Mais elle apprend aussi au lecteur à y faire face, car, comme le dit Dietrich, « la mort est naturelle ». La mort elle-même n’est pas une tragédie. Du livre émane un espoir raisonnable, venant d’une personne qui ressent de la gratitude, confesse ses faiblesses et ne se plaint jamais de son destin.
À un niveau plus fondamental, elle ouvre une voie qui, espérons-le, sera suivie par de nombreux autres unificationnistes. Ses convictions s’expriment naturellement, avec un profond respect pour les autres traditions. Son livre donne des conseils sur la façon d’arriver à vivre un amour absolu, éternel, immuable et unique.
La plupart des unificationnistes considèrent qu’il s’agit là de vérités évidentes.

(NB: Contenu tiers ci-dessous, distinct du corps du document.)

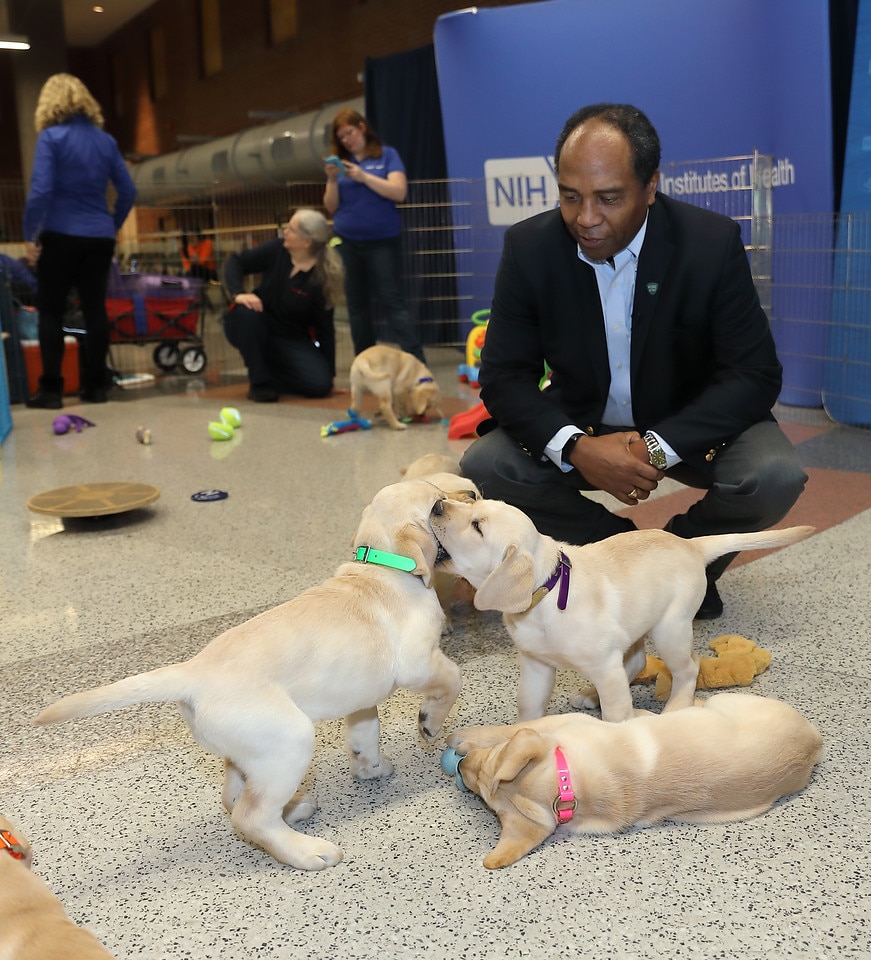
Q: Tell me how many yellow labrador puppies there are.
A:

Cependant, aucune vérité évidente ne peut être considérée comme allant de soi.
Victor Hugo avait cette vision profonde de l’amour : « L’amour est l’absolu, l’infini. Pourtant, la vie est relative et limitée. De là tous les secrets et les angoisses profondes de l’homme. »
Elisabeth nous rappelle notre condition : en tant qu’êtres humains, nous sommes à la fois complètement mortels, finis, mais également immortels et infinis. Les humains ne peuvent aimer sur terre qu’en tant que mortels chérissant d’autres mortels. Nous venons au monde, nous repartons, la vie est éphémère et fragile. Même si la foi fortifie notre certitude d’une vie éternelle, seule l’expérience de l’amour, du fait de bien aimer et de bien vivre sur terre, peut nous donner l’espoir que l’amour ressenti est effectivement absolu, éternel, unique et immuable. Les Unificationnistes qui veulent annoncer ces vérités apprécieront de lire ce précieux témoignage d’une sœur qui a donné un sens à son union.